Some PDF documents contain bookmarks (which are sometimes referred to collectively as a document outline) that refer to significant document sections. If a document contains bookmarks, they appear in the ‘Bookmarks’ panel in Adobe Reader:

PDFTextStream allows you to access the bookmarks contained in PDF documents and all of the attributes associated with those bookmarks.

Bookmark structure and attributes

PDF bookmarks are organized into a tree structure with a single root node. If a PDF document contains bookmarks, that root node is returned by the PDFTextStream.getBookmarks() method as a com.snowtide.pdf.Bookmark instance.
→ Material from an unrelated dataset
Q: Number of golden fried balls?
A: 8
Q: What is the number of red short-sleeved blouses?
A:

Each bookmark may contain child bookmarks, accessible using the Bookmark.getChildCnt() and Bookmark.getChild(int) methods; entire branches of the bookmark tree can also be easily retrieved using the Bookmark.getAllDescendants() and Bookmark.getAllDescendants(java.util.List) methods.

Bookmarks have two main attributes: a title (the text that describes the section to which the bookmark refers) and a page number. These attributes are accessible using the Bookmark.getTitle() and the Bookmark.getPageNumber() functions, respectively. All leaf nodes in the bookmark tree should have a page number defined, and many branch nodes may specify a page number as well. It is common for the root node of the bookmark tree to define neither a page number or title. In that case, the Bookmark.getTitle() method will return null, and the Bookmark.getPageNumber() method will return -1.
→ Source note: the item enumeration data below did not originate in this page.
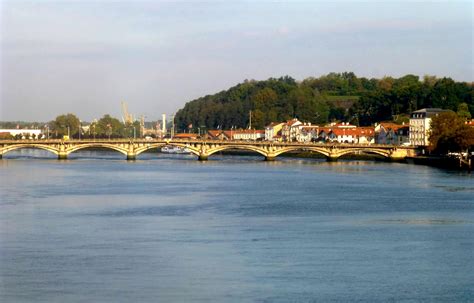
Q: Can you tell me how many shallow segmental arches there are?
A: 6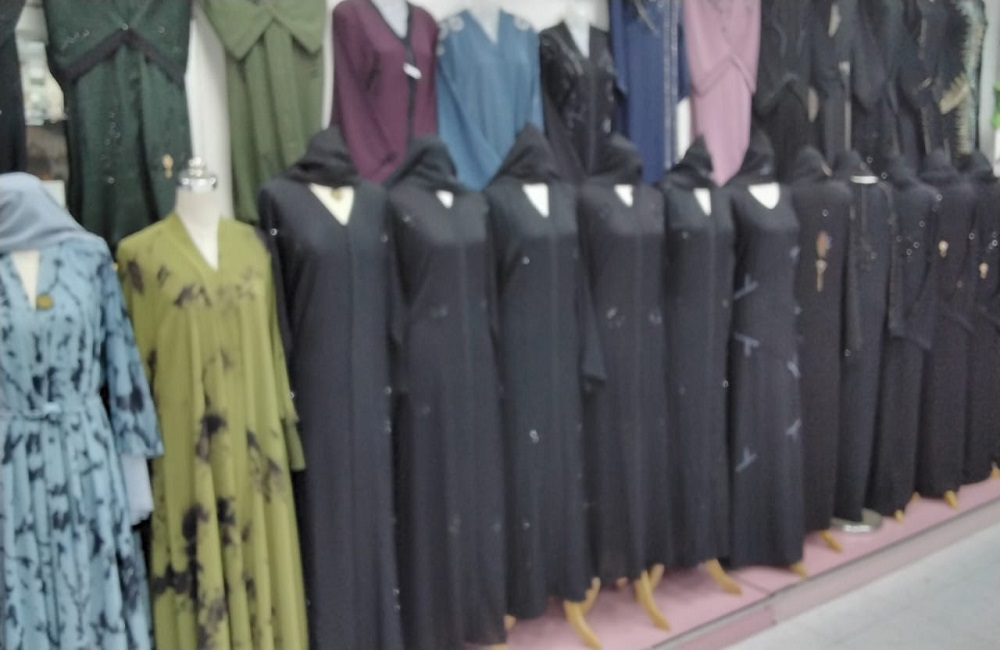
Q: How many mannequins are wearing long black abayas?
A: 11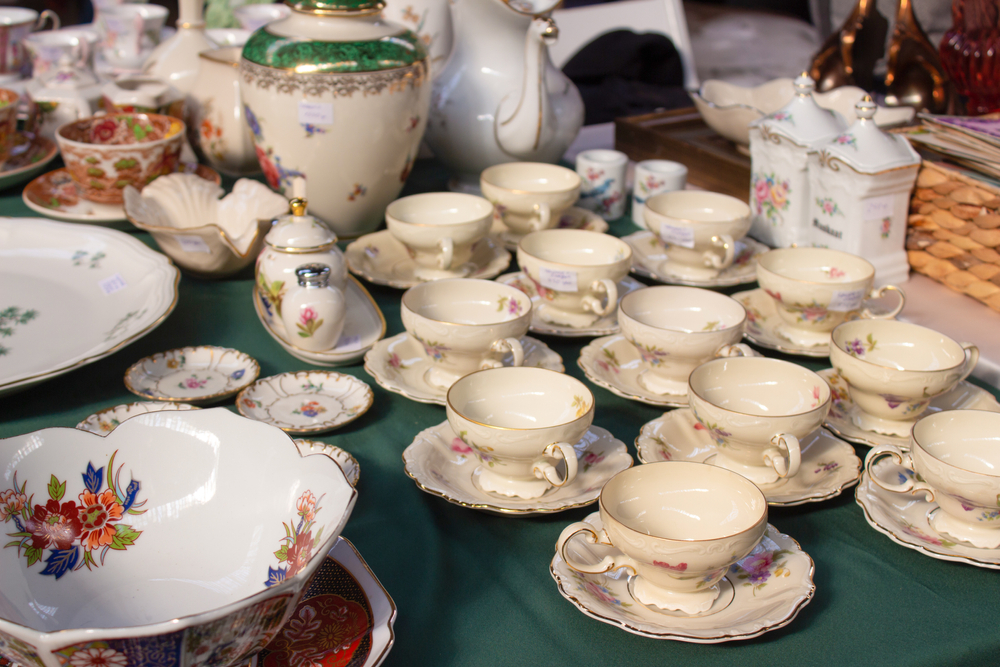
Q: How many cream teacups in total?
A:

Precise Bookmark Positioning

In addition to the page number, some bookmarks will provide specific spatial coordinates, defining where on the target page a PDF viewer should position its viewing window when a user activates a bookmark. These functions (Bookmark.getTopBound(), Bookmark.getLeftBound(), Bookmark.getRightBound(), and Bookmark.getBottomBound()) return such coordinates. Many bookmarks will specify only some coordinates, in which case a PDF viewer would orient its viewing window along the defined coordinates, and simply show all of the remaining portions of the target page.

For example, a bookmark referring to page 12 might specify a top bound of 400, a left bound of 25, and undefined right and bottom bounds (values of -1). A PDF viewer would therefore position its viewing window like so:

Having this level of precision available can be very useful, especially when requirements specify the extraction of text from only particular sections of a document. Selective Text Extraction Based on Bookmark Coordinates includes a sample code listing that will extract only a particular section of text from a document based on the precise coordinate bounds specified by a PDF document’s bookmarks.